Lest We Forget
Artist
Enoch Kelly Haney was born on November 12, 1940 in Seminole, Oklahoma to William Woodrow Haney and Hattie Louise Haney. His father was a flute maker and craftsman and his paternal grandfather, Willie Haney, contributed to the Smithsonian Institution's oral history project and served as Chief of the Seminole Tribe in the 1940s. Haney graduated from Prairie Valley High School in Earlsboro, Oklahoma in 1959, then went on to earn an Associate of Arts degree from Bacone College in Muskogee, Oklahoma, a Bachelor of Fine Arts degree from Oklahoma City University.

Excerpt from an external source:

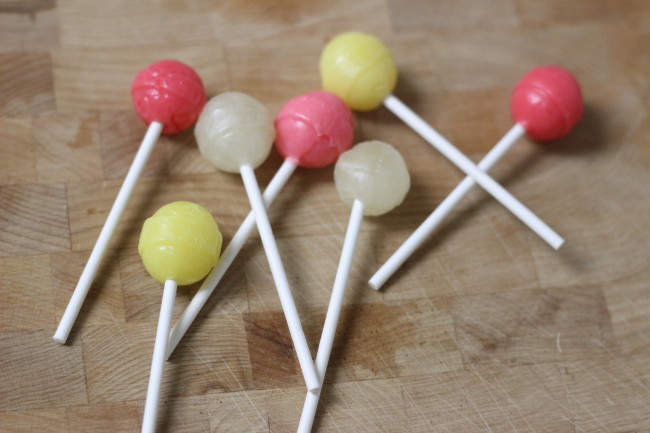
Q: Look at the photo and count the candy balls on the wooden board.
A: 7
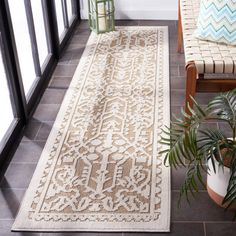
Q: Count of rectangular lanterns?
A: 1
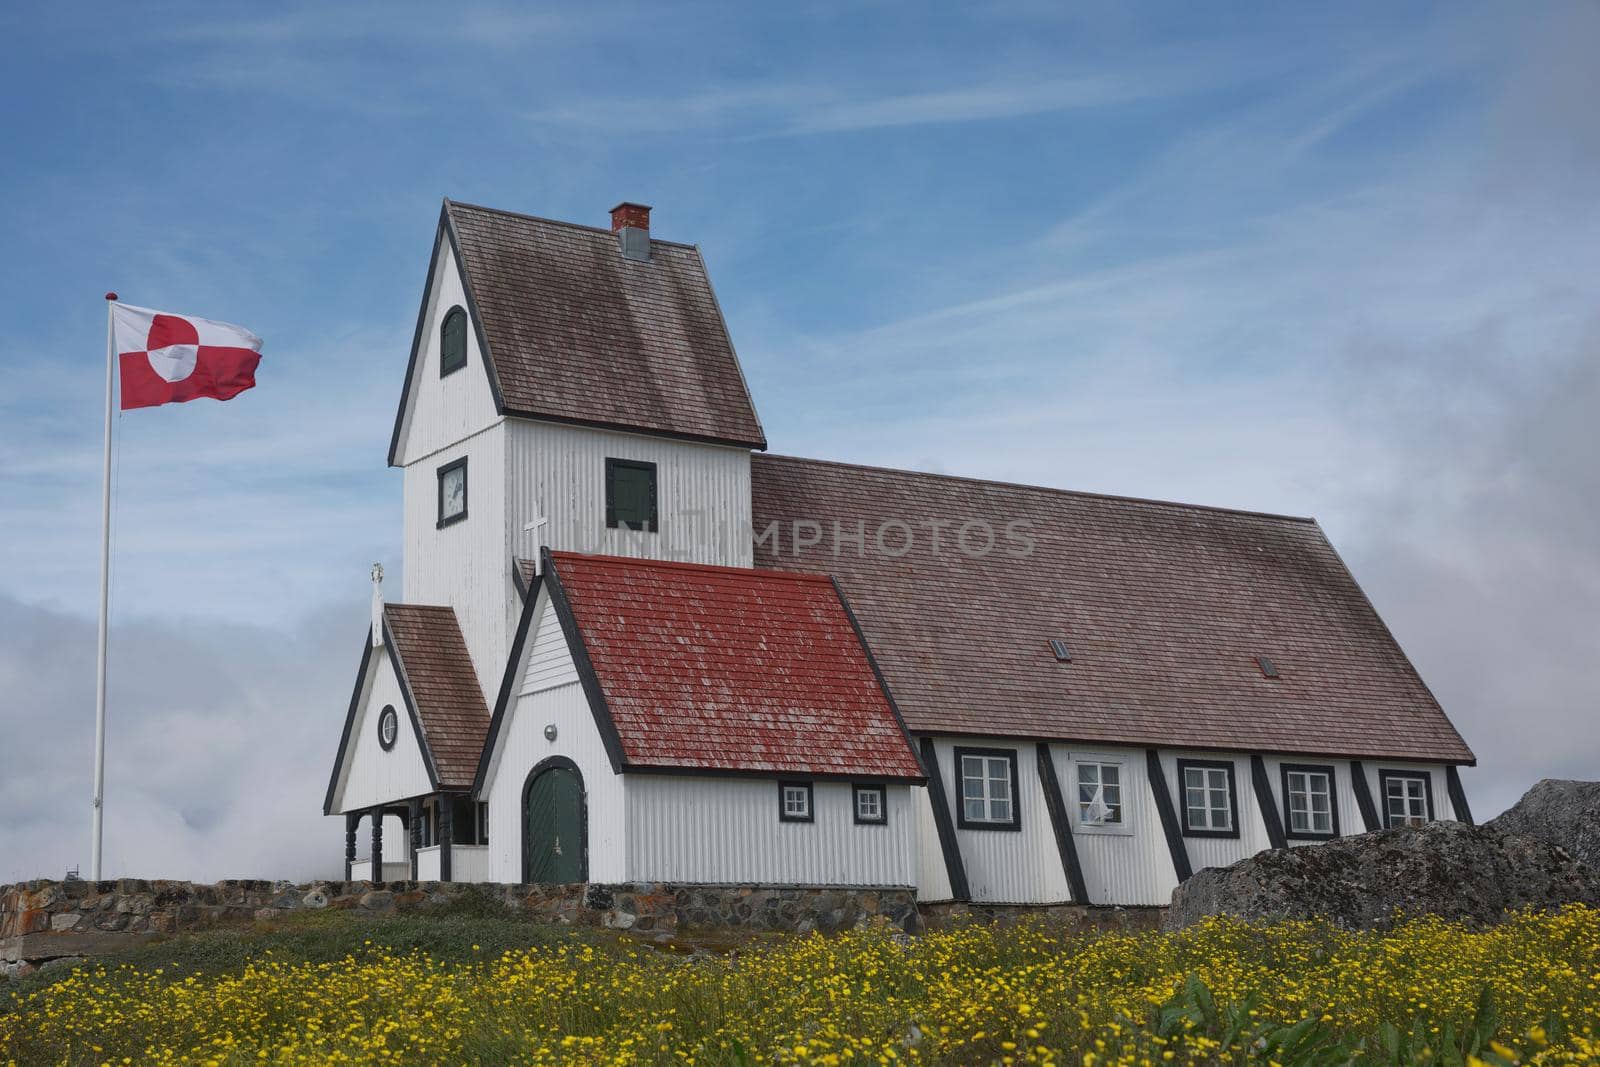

He attended the University of Arizona on a Rockefeller Foundation Scholarship. He also served in the Oklahoma National Guard. In 1972, he was named as one of the Outstanding Young Men of American.
Haney is an internationally recognized Native American artist, specializing in paintings and sculpture. He paints in oil, acrylic, and watercolor and draws with pastels, as well as sculpting with bronze. Haney was shown throughout the United States, as well as Malaysia, Singapore, South Korea, and Switzerland. The Five Civilized Tribes Museum declared him a Master Artist in 1976. Most notably, he created "The Guardian," a 22-foot bronze sculpture which adorns the Oklahoma State Capitol dome. Modeled after Haney's own relatives, "The Guardian" took 10 months to complete, weighs 4,000 pounds, and was erected on June 7, 2002.